Thursday, May 17, 2007

 

Book Extracts, No. 2 in a series

This, from 'The paperweight wars' :

Right now, Simon Garry was angry with himself.
Angry, because he'd allowed himself to fall .
Hungover. Remorseful. Suffering the pcbb’s (post cocaine binge blues) - about as low as it ever gets.
He collapsed back into his bed and took a long, hard look at his life; how he had so much opportunity yet had squandered so much creative energy on hedonistic indulgences.
He thought about his ex-wife Julie and their two little boys, Samuel and James, who were probably, right now, throwing a football around the yard of the home Simon had set them up in, in Walnut Creek.
Simon needed to see them. Soon.
He thought about his own childhood, his time with the 'Angels, his time wasted on hard drugs and his fortuitous escape to the good life.
He thought about his parents; a father who had been blinded in a freak accident then died from an alcohol-related physical breakdown when Simon was fourteen years old. And his mother who had somehow survived all the stresses only to be killed, murdered in a convenience store shoot out. This day had been the worst Simon had ever known. It took three years, until he was 24, for him to come to terms with what was such an unnecessary death; an innocent bystander caught in the crossfire of evil.
He had come to terms with the anger, but he still felt some guilt about the anguish he had caused this woman as she fought to guide him through his teens.
He thought about his God, the power inside that he failed to understand but had faith in all the same.
He thought about the story he'd heard many years before at a Narcotics Anonymous meeting, about a man who had questioned his own God: "Back then , when I was so low, I walked the beach. I looked back but there was only one set of footprints in the sand. Where were you when I needed you so badly?"
"Yes, there was only one set of footprints in the sand" came the reply, "because I was carrying you".
He thought about himself. From the outside he had the life and the opportunity that a lot of people dreamed of. Yet, he had nothing.
He thought.
He cried.
Eventually, he drifted into a sleep that, for a moment, he wished was death.

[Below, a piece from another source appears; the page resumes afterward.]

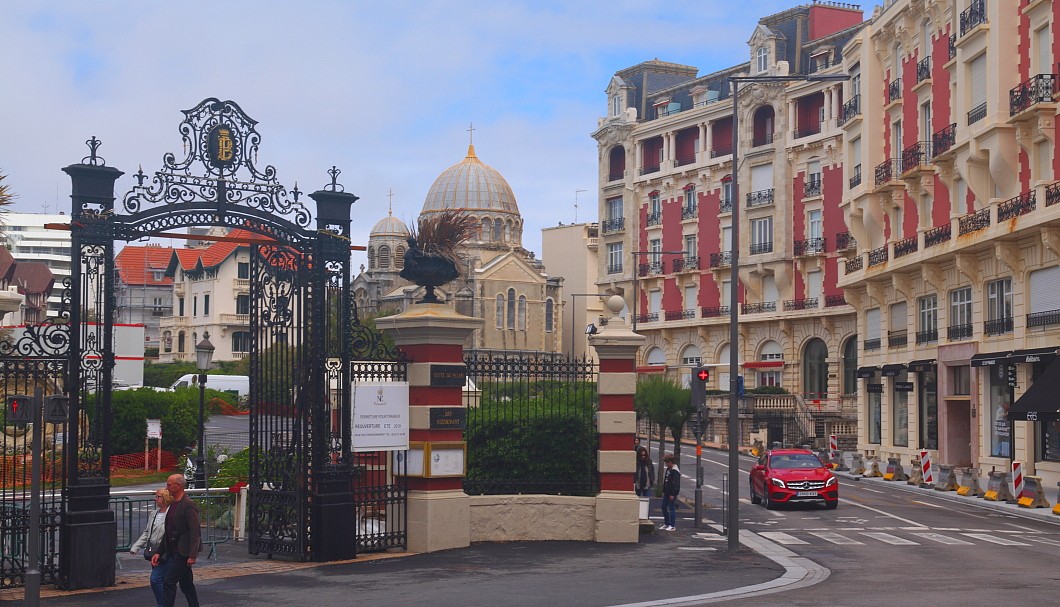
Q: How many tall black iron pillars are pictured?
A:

Simon woke again at around ten pm.
He was still feeling jaded, but feeling a lot better than he had earlier; tears are sometimes a good cleanser.
After another shower he walked to his safe and carefully wound in the combination. From a white cardboard box he lifted a small, glass ampoule and an unopened, disposable hypodermic syringe.
He snapped the top off the ampoule, its no-nonsense label proclaiming the contents: 'Morphine Sulphate.' With the precision of a medic, he drew the liquid up into the syringe, then held it upside down to expel the air bubbles. The needle entered the vein, blood flowing back into the 10CC syringe. He released the pressure of the belt around his arm and gently worked the plunger home. Within 2 seconds, the rush - the warm, prickly glow that only a junkie knows - coursed his body and settled knowingly in his brain ready to write the scripts for opiate dreams.